The growth projected by PASA is associated with at least three planned developments: Thomas Ranch, Gregg Ranch and the Homestead at Mormon Mill.
Allen said while there is “no reason to see why growth won't continue,” he believes that most of that growth will be manageable within the district's current facilities footprint.
“We believe the growth will occur at a pace that the district can absorb without the need for significant or dramatic action real soon,” Allen said. “We think we have the capacity to absorb this growth over time. We feel great that our district is one that is attractive and that people want to come to, and that also that influx of students is not going to outpace our current facilities.”
The district will know the state of their facilities for sure and be able to schedule maintenance and capital improvement projects after Alpha Facilities Solutions completes its assessment in November.
“Generally speaking, with the demographic study being performed by PASA, we will have a notion of where our new students are coming from, while with this assessment by Alpha, we can make a longterm plan to make sure all the district's needs are met,” Allen said.
Looking at everything from roofing to high-volume air conditioning (HVAC) to Americans with Disabilities Act (ADA) accessibility, Alpha will be able to determine the current conditions of the 842,258 square feet of district facilities and find systemic deficiencies, determine the remaining useful life of all major facility systems and develop a comprehensive plan for routine and deferred maintenance.
Alpha will also be able to help estimate capital replacement needs and their costs, the compliance of overall systems with their original design or engineering intent and the compatibility of district equipment.
The fee of $96,017 charged by Alpha includes not only a basic facilities condition assessment, but also assessments of irrigation and landscaping, equipment inventory, site and infrastructure, kitchens and preventive maintenance schedules. Work is expected to begin on the project in August.
The cost of the assessment is included in about $446,035 in fund balance designated for use by the board last month. Other projects designated for payment through this amount of fund balance include:
$10,000 for a sound board/amp/system for the MFMS press box.
$50,000 for a projector in the high school auditorium.
$25,000 for a wireless microphone system for the high school auditorium.

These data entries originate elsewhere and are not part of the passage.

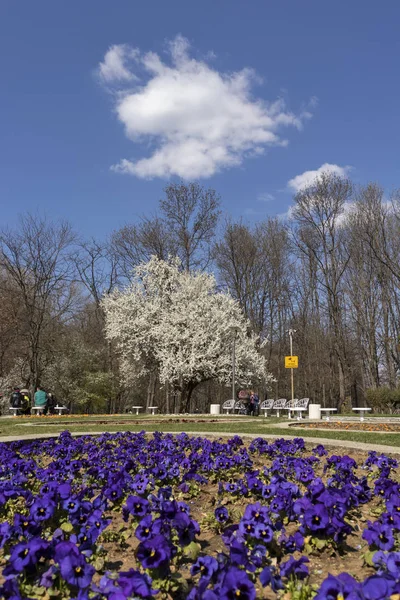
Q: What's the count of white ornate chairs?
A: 6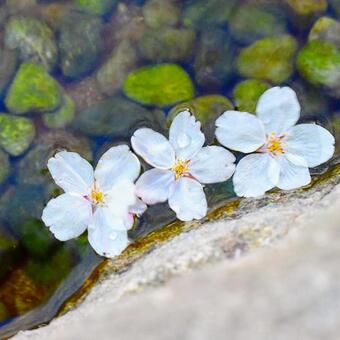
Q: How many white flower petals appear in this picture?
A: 15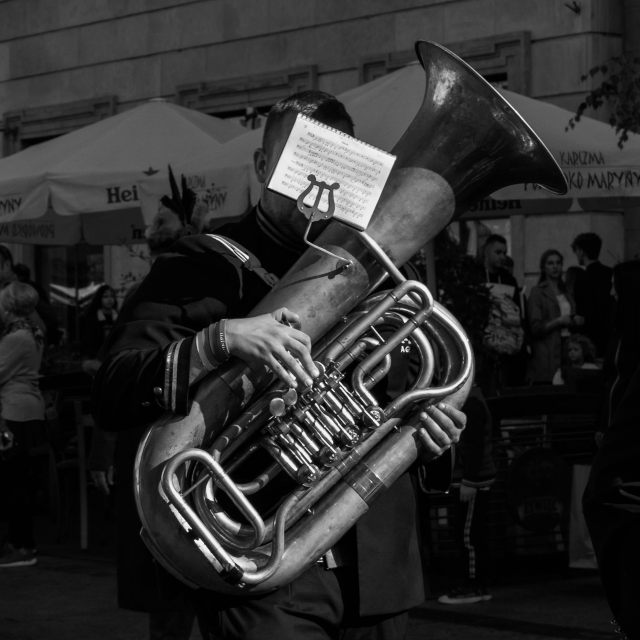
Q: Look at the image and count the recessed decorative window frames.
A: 3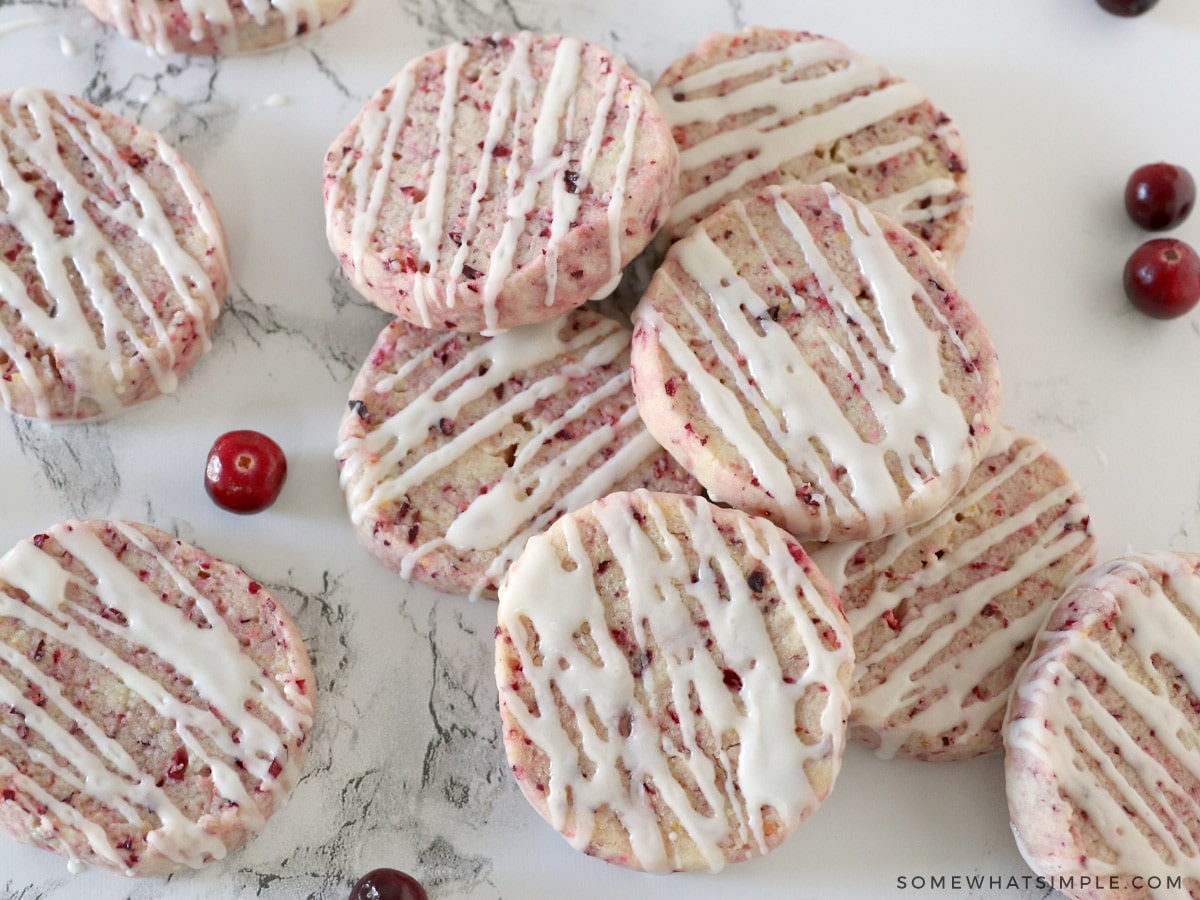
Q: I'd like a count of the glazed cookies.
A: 10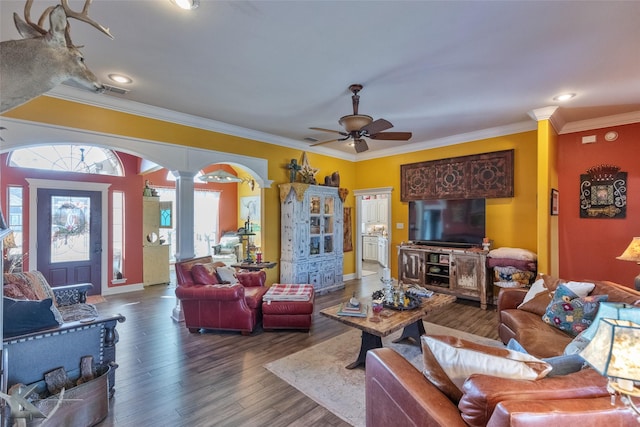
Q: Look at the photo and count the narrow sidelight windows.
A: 2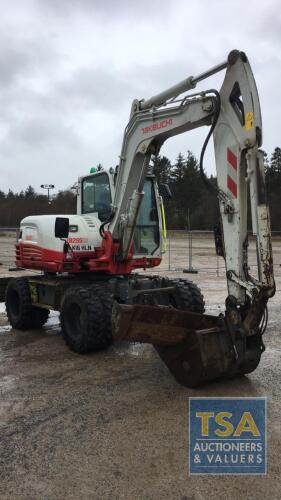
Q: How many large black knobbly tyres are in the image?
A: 3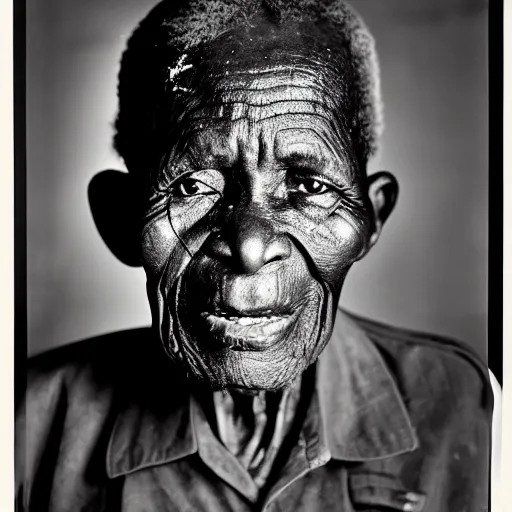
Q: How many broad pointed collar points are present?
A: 2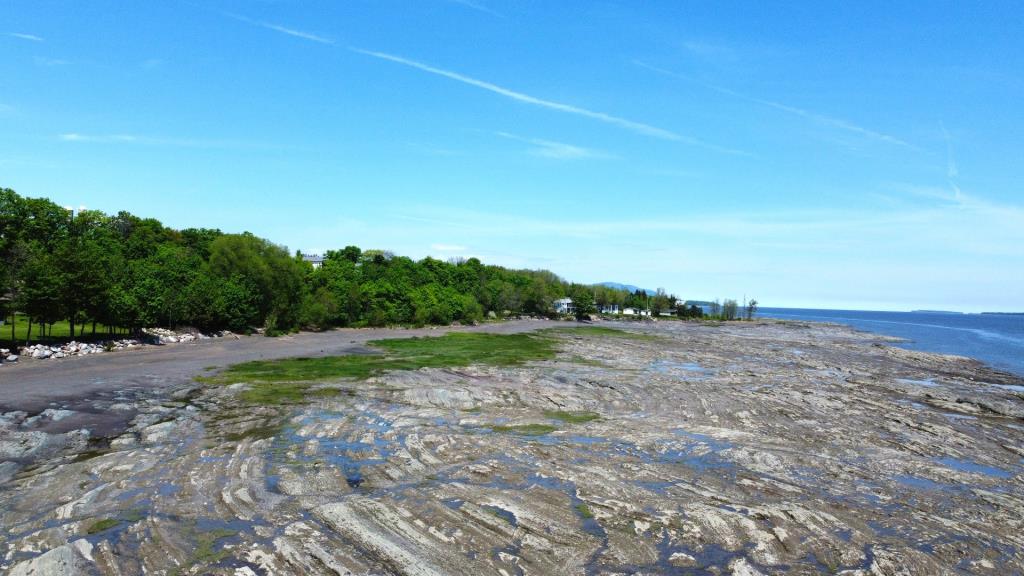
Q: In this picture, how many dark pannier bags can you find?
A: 0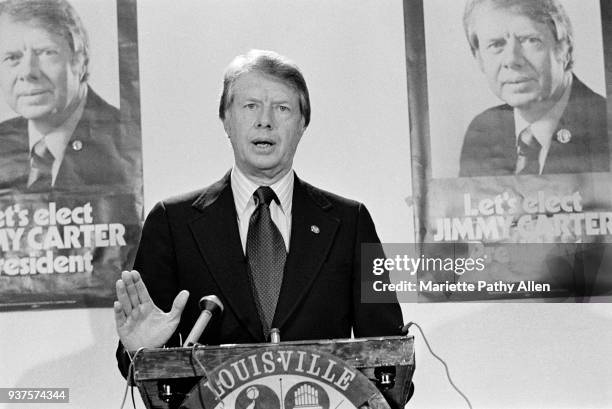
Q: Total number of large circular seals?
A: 1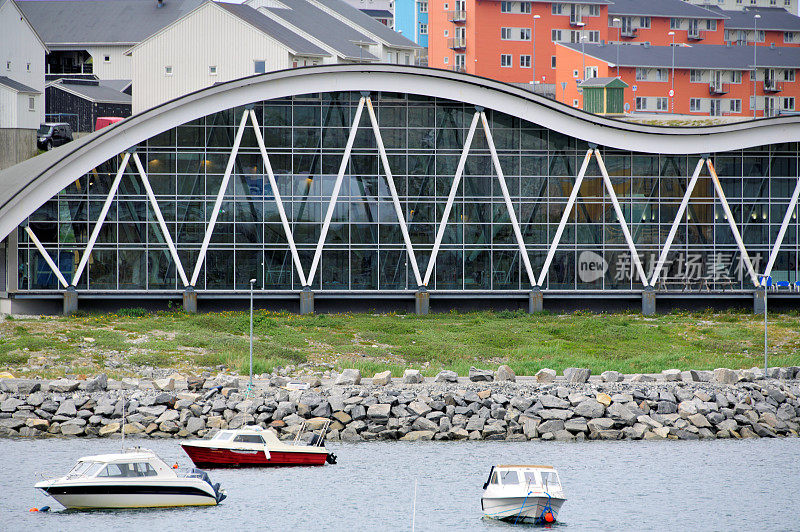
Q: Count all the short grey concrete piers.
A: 7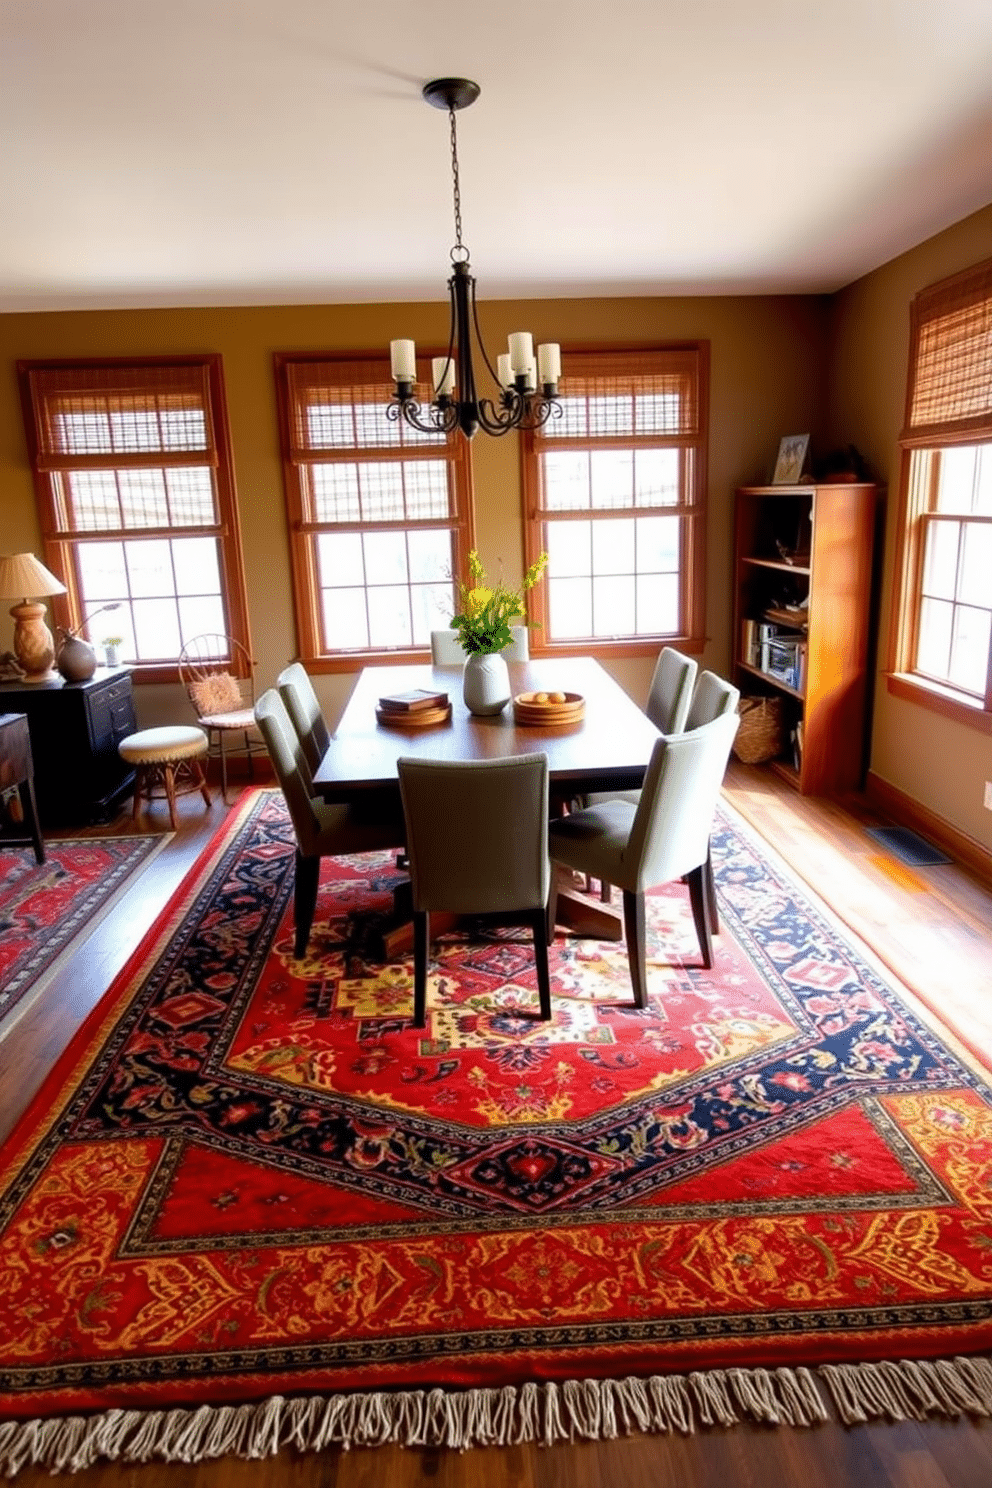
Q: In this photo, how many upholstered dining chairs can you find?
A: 7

$8,500 for MFMS choir uniforms.
$64,750 for MFHS band uniforms.
$28,000 for chromebook replacements and repairs.
$2,500 for three raptor systems for security.
$161,268 for a utility tractor, commercial mower, suburbans and two pickups.
In other action, the board voted to purchase attendance credits from the state as a mechanism by which they will make the necessary recapture payments the district must pay as a designated Chapter 41, or property-rich, school district. The district is expected to pay out around $3 million to the Texas Education Agency this coming fiscal year.
Purchasing attendance credits helps the district reduce its wealth per weighted student to match a level that is not greater than the equalized wealth level as determined by TEA. The district is required to submit this to the state prior to adopting a tax rate.
The board also voted to approve the student handbooks and student code of conduct as presented for the 2016-17 school year. Allen said the code of conduct was adjusted to clear up any language district staff found confusing from the 2015-16 version and that there have been no major changes.